Critical bug in EoL D-Link NAS devices now exploited in attacks

​Attackers now target a critical severity vulnerability with publicly available exploit code that affects multiple models of end-of-life D-Link network-attached storage (NAS) devices.

Tracked as CVE-2024-10914, the command injection vulnerability was found by security researcher Netsecfish, who also shared exploitation details and said that unauthenticated attackers could exploit it to inject arbitrary shell commands by sending malicious HTTP GET requests to vulnerable NAS devices exposed online.

The affected devices NAS models list includes DNS-320 Version 1.00, DNS-320LW Version 1.01.0914.2012, DNS-325 Version 1.01, Version 1.02, and DNS-340L Version 1.08.

The attacks started after D-Link said on Friday that it wouldn’t fix the security flaw because it only impacts end-of-life NAS models, warning customers to retire affected devices or upgrade them to newer products.

“Products that have reached their EOL/EOS no longer receive device software updates and security patches and are no longer supported by D-Link. D-Link US recommends retiring and replacing D-Link devices that have reached EOL/EOS,” the company said.

However, as the Shadowserver threat monitoring service discovered, threat actors took notice and started targeting the vulnerability on Monday.

“We have observed D-Link NAS CVE-2024-10914 /cgi-bin/account_mgr.cgi command injection exploitation attempts starting Nov 12th. This vuln affects EOL/EOS devices, which should be removed from the Internet,” Shadowserver warned.

​While Shadowserver said it spotted just over Internet-exposed 1,100 D-Link NAS devices, Netsecfish said it found over 41,000 unique IP addresses online used by vulnerable devices in an Internet scan with Huashun Xin’an’s FOFA platform.

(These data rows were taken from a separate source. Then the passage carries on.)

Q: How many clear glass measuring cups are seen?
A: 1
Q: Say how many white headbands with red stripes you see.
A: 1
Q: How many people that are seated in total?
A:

In April, Netsecfish also reported a hardcoded backdoor and an arbitrary command injection flaw—impacting almost the same D-Link NAS models and collectively tracked as CVE-2024-3273—that can be chained to execute commands on the device remotely.

As a D-Link spokesperson told BleepingComputer in April, the affected NAS devices do not have automatic updating capabilities or customer outreach features to push alerts. Therefore, those using end-of-life devices are advised to restrict access from the Internet as soon as possible, as they’ve been targeted in ransomware attacks in the past.

“Typically, D-Link cannot resolve device or firmware issues for these products since all development and customer support have ceased,” the company noted on Friday.

“D-Link strongly recommends retiring this product and cautions that further use may be risky to connected devices. If US consumers continue to use these devices against D-Link’s recommendation, please ensure the device has the latest firmware.”